Court of Appeals of Ohio, Eleventh District, Portage County
Sep 30, 1999
No. 98-P-0030 (Ohio Ct. App. Sep. 30, 1999)

Opinion

No. 98-P-0030.

September 30, 1999.

CHARACTER OF PROCEEDINGS: Civil Appeal from the Court of Common Pleas, Juvenile Division, Case No. 93 JPI 00065.

JUDGMENT: Affirmed.

ATTY. HERBERT PALKOVITZ, ATTY. ADAM J. THURMAN, for plaintiff-appellant.

ATTY. JAMES R. RANFTL, for defendant-appellee.

HON. DONALD R. FORD, P.J., HON. JUDITH A. CHRISTLEY, J., HON. ROBERT A. NADER, J.


OPINION

Plaintiff-appellant, Vonalee Murray, appeals from the judgment of the Portage County Court of Common Pleas, Juvenile Division.

On June 30, 1981, appellant, a resident of Erie, Pennsylvania, filed a complaint in the Court of Common Pleas of Erie County, Domestic Relations Division, to establish paternity and support for her son against defendant-appellee Jeffrey Welch, a resident of Ravenna, Ohio. In her complaint, appellant alleged that she and appellee were not married to each other but dated from January 1980 to May 1980, and as a result of their relationship, she gave birth to a child, Sean Matthew Murray, on January 19, 1981. Appellee never answered appellant's complaint and did not appear at any of the hearings set by the Court of Common Pleas of Erie County. Frustrated by appellee's failure to appear in Erie County and faced with mounting bills from her son's medical care for juvenile arthritis and Tourette's Syndrome, appellant filed a complaint to establish paternity in the Portage County Court of Common Pleas, Juvenile Division, on May 14, 1993.
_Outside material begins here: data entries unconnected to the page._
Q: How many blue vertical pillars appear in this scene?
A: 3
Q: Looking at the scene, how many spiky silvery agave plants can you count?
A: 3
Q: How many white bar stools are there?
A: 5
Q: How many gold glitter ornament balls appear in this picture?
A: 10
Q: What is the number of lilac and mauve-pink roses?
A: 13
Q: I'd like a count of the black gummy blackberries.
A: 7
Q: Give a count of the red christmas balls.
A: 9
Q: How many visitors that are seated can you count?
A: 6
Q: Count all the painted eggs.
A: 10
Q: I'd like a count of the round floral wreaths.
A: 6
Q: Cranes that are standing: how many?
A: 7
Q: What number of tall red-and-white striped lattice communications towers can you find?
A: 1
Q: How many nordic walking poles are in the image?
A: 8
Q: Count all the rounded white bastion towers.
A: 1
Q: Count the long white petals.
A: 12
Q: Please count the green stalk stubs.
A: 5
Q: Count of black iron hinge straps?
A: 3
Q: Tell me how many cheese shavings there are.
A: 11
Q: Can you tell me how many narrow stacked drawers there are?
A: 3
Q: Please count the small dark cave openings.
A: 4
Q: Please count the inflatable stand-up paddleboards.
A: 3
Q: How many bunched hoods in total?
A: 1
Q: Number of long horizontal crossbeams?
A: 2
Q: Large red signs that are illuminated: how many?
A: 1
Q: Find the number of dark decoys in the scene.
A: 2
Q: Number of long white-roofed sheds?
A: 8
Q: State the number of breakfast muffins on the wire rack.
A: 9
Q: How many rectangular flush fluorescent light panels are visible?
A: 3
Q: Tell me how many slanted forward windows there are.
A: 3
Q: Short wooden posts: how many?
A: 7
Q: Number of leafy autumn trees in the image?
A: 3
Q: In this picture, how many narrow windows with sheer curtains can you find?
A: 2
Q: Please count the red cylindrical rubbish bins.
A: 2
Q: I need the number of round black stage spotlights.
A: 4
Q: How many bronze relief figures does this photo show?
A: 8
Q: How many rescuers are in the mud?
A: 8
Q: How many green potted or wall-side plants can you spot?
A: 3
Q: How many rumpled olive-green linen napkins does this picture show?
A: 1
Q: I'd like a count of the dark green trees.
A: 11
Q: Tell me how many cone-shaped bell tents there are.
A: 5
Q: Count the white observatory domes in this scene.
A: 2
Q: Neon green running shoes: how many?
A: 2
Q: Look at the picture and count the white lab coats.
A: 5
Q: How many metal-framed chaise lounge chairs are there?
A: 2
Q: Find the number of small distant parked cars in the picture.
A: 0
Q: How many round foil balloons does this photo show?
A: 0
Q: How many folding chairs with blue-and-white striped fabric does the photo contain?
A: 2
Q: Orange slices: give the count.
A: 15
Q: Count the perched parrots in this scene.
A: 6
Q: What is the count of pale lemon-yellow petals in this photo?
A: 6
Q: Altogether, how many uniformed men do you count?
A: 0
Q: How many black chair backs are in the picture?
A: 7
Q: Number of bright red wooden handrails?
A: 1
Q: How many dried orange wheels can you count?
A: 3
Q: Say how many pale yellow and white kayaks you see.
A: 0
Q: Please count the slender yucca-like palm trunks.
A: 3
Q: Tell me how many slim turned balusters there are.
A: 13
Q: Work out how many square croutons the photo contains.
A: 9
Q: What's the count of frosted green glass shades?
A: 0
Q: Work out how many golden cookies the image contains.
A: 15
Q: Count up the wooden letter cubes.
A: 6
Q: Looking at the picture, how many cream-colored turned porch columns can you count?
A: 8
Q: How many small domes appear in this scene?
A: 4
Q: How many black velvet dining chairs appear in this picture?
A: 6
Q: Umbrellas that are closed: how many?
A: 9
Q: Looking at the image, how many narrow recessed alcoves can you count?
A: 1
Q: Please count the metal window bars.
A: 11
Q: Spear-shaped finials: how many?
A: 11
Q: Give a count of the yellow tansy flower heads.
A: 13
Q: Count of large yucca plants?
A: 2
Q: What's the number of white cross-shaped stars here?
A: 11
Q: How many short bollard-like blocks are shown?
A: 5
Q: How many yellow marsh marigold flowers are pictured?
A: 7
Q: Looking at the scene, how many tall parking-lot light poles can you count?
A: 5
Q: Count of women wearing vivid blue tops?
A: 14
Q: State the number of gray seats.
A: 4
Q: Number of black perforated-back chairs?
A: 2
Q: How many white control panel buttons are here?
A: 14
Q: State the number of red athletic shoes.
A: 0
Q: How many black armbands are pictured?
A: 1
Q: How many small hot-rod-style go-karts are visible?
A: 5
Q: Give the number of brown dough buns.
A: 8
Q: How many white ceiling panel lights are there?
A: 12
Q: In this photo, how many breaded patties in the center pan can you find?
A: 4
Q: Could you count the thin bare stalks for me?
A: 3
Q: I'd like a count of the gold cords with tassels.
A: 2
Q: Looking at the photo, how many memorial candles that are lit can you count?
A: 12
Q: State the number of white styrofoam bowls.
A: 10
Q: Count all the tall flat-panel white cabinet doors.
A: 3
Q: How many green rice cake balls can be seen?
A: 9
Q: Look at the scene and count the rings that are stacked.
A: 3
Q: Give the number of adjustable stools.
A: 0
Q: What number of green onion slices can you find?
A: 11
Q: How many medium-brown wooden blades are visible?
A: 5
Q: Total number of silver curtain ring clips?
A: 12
On May 12, 1994, the Portage County Court of Common Pleas, Juvenile Division, issued a judgment entry stating that by agreement of the parties, appellee is the natural father of Sean Matthew Murray and reserved jurisdiction over matters of child support, medical care, and visitation. On July 13, 1994, the juvenile court issued a judgment, which incorporated the parties' agreement concerning support, visitation rights, and payment of the child's medical expenses. The juvenile court ordered appellee to pay $70 per week in child support and further ordered that:

"Defendant shall cover said minor child with the health insurance plan. Any medical, dental, hospital, optical, and prescriptive drug expenses for the care of said child which are otherwise not covered by an insurance policy carried by defendant for the benefit of the child shall be paid as follows:

Plaintiff — 30% — Defendant — 70%

"The obligation of Defendant to provide and be responsible for the payment of the medical expenses for said child shall continue until the child's support obligation terminates. The only obligation the Defendant shall have beyond the child support obligation period shall be as follows: The Defendant shall cover the child under the provisions of his health insurance as a full-time college student provided said health care insurance can be secured without additional cost to Defendant.

"Defendant shall have reasonable rights of visitation with said child in accordance with the out-of-state schedule of vistitations adopted by the Domestic Court of Portage, a copy of which is attached hereto and made a part hereof. The Court further reserves the right to adopt a plan implementing visitations with said minor child considering the fact that said child does not know the Defendant, and Defendant does not know said child."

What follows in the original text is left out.